Hallmark v. Dalton Construction Co.

The opinion of the court was delivered by

Fatzer, J.:

This was an action to recover a workmen’s compensation lump-sum judgment pursuant to K. S. A. 44-512a. The appeal is from the district court’s order sustaining the respondent-employer and its insurance carrier’s motion to dismiss the action. The employer and its insurance carrier are referred to as the respondents.

The facts are not in dispute. On August 16, 1969, the examiner entered a workmen’s compensation award in favor of the claimant. Thereafter, the respondents made timely written request to the director of workmen’s compensation for review of the award pursuant to K. S. A. 1969 Supp. 44-551.

On November 13, 1969, the director entered his order approving the examiner’s award and filed the same in his office. In addition *160to the payment of medical expense, the award directed payment of temporary total disability at the rate of $49 per week for 415 weeks in the amount of $20,335. The director found that as of August 16, 1969, the claimant was entitled to 65 weeks of compensation at the rate of $49 per week in the amount of $3,185 of which $1,568 had been paid leaving a balance of $1,617 due and owing, which was ordered paid in one lump sum. The remaining compensation in the amount of $17,150 was ordered paid at the rate of $49 per week for 350 weeks, or until the further order of the director.

Six days later, and on November 19, 1969, the respondents perfected an appeal to the district court of Douglas County from the directors award of compensation in favor of the claimant.

On the following day, November 20, 1969, the claimant served a statutory demand upon the respondents pursuant to 44-512a for payment of all due and unpaid weekly compensation benefits and for all unpaid medical expenses then due and unpaid.
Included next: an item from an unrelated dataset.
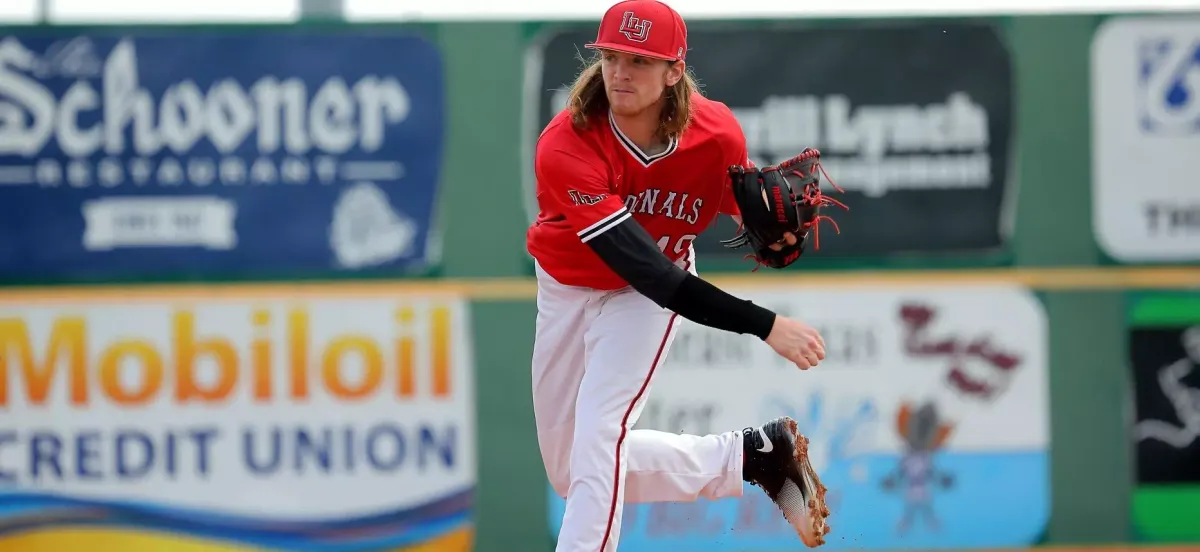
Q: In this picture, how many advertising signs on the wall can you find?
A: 6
The respondents last paid compensation to the claimant on October 5, 1969, and they failed to comply with the claimant’s statutory demand to pay the portion of compensation due under the award for the ten-week period preceding the director’s award.

On December 10, 1969, the claimant commenced this action to recover the entire amount of compensation and medical expenses awarded, less any payment previously made to him.

Thereafter, the respondents filed a motion to dismiss the action. On March 3, 1970, the district court entered its order sustaining the motion,

“. . . [¡Inasmuch as no payments were due at the time Claimant’s demand was served, such demand was as has been held: ‘premature and ineffectual to authorize an action for a lump sum judgment.’ (See: Hunter v. General Motors Corporation, 202 K. 166, at 170.)”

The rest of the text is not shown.